**Provided records:**
= = = =
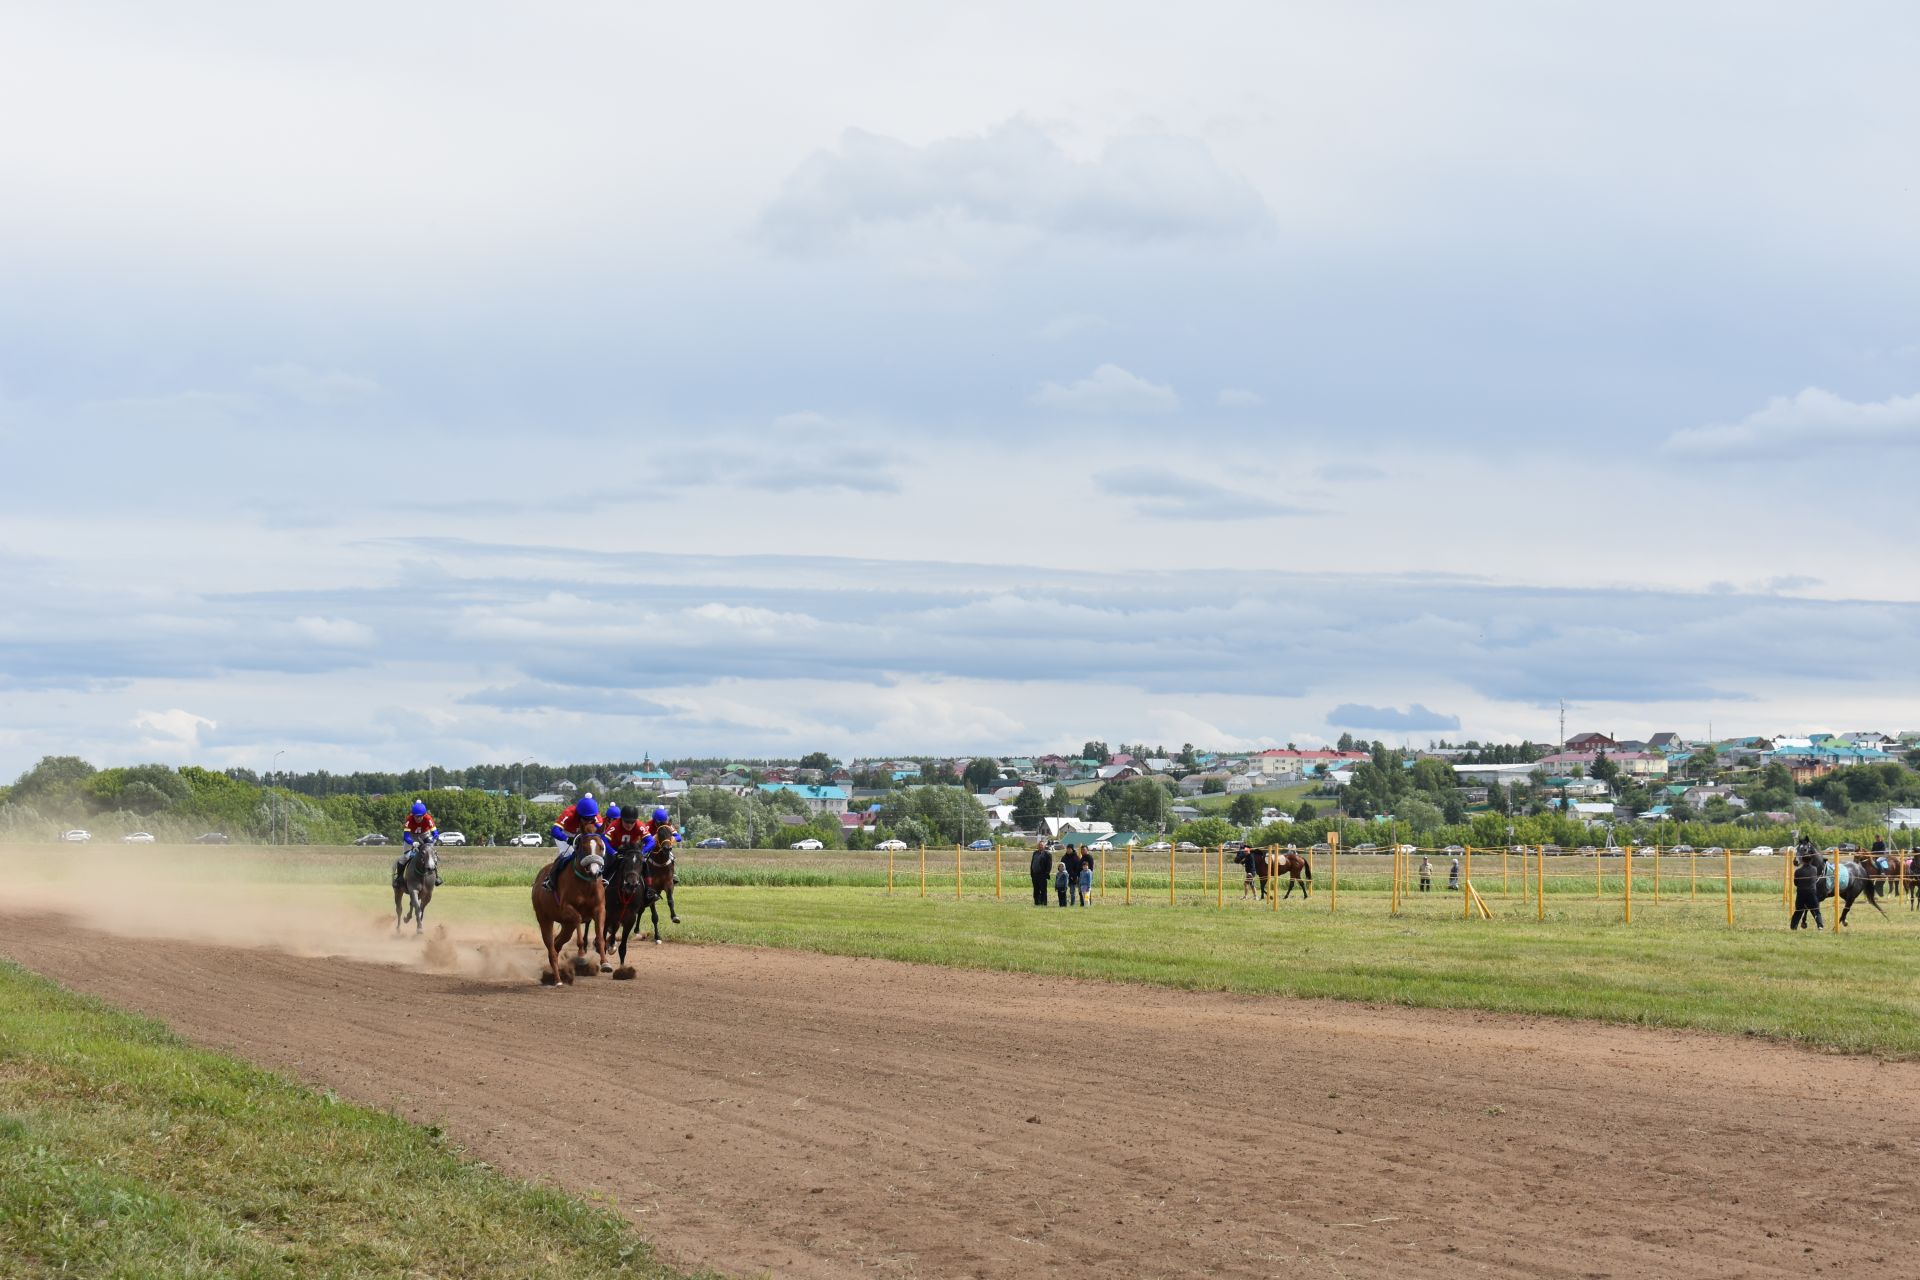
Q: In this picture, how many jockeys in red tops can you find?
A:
= = = =
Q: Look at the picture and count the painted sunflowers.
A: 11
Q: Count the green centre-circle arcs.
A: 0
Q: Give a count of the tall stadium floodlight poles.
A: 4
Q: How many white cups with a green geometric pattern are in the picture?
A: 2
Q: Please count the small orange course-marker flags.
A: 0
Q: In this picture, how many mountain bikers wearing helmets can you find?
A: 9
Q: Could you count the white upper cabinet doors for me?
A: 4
= = = =
**Assigned task:**
When the string "white" occurs in a line of the material, that line belongs in the answer.

**Reply:**
Q: How many white cups with a green geometric pattern are in the picture?
Q: Could you count the white upper cabinet doors for me?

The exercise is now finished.